More then 10 years ago I started to use Bare Bones free BBEdit Lite. Mainly to use it’s “Search and Replace” that had excellent support for regular expressions. In 2003 TextWrangler replaced BBEdit Lite as the free alternative from Bare Bones.

TextWrangler was my main editor for several years, it was so good that I saw little reason to pay for its big brother BBEdit. The main feature of BBEdit seemed to be very nice support for HTML editing, something I had little need for. I had moved from static HTML webb-sites to CMS systems so PHP was more interesting to me.

BBEdit in later versions added some really compelling features like support for cvs and svn. Ability to run shell/perl/python script. Built in SFTP browser. etc. This together with its “Search and Replace” that has excellent, not to say superb, support for regular expressions, nice command line integration, ability to automatically save every version of a file to a backup folder and the best diff function I have ever used makes it more then worth its price.

I’m now using BBEdit 9 and I depend on it heavily in my daily work.
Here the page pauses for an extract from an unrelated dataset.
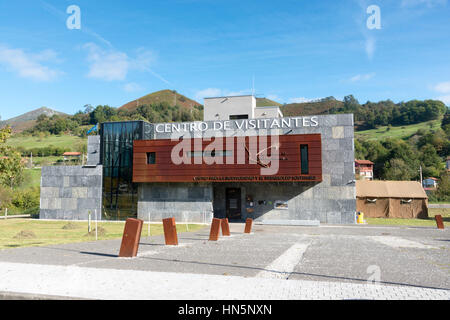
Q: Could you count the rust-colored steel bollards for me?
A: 6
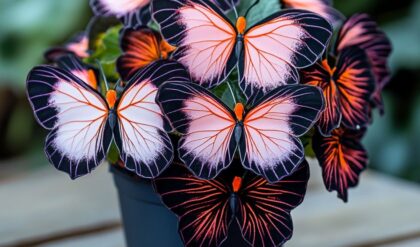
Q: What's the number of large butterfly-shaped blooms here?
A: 4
Apart from the big features I already mentioned it’s the many small things that makes BBEdit a joy to use. The subtle vertical lines that mark intention levels and how the line the cursor is on gets a light yellow highlight. You can customize the menus and shortcuts. Easily shift or (un)comment whole sections of code. Automatically remove all trailing spaces when saving. Nice autocompletion of code as well as text. etc.

MacroMates TextMate is another text editor for Mac OS X that looks very nice indeed and I know many Drupal developers that swear by it. I have tried it but for some reason or another I prefer BBEdit. I have also tried Eclipse on recommendation from other Drupal developers and it has some very handy debug features. It also big and a bit cumbersome, I think.

When I’m in the Terminal on a remote server I prefer the text editor vim. Over the years I have assembled a nice .vimrc (settings) file that I copy to any server I use. I have not used it heavily enough to be a advanced user, I need a cheat sheet for anything besides the basic commands to edit, move around and search etc. Still I have come to appreciate how powerful a text editor vim is.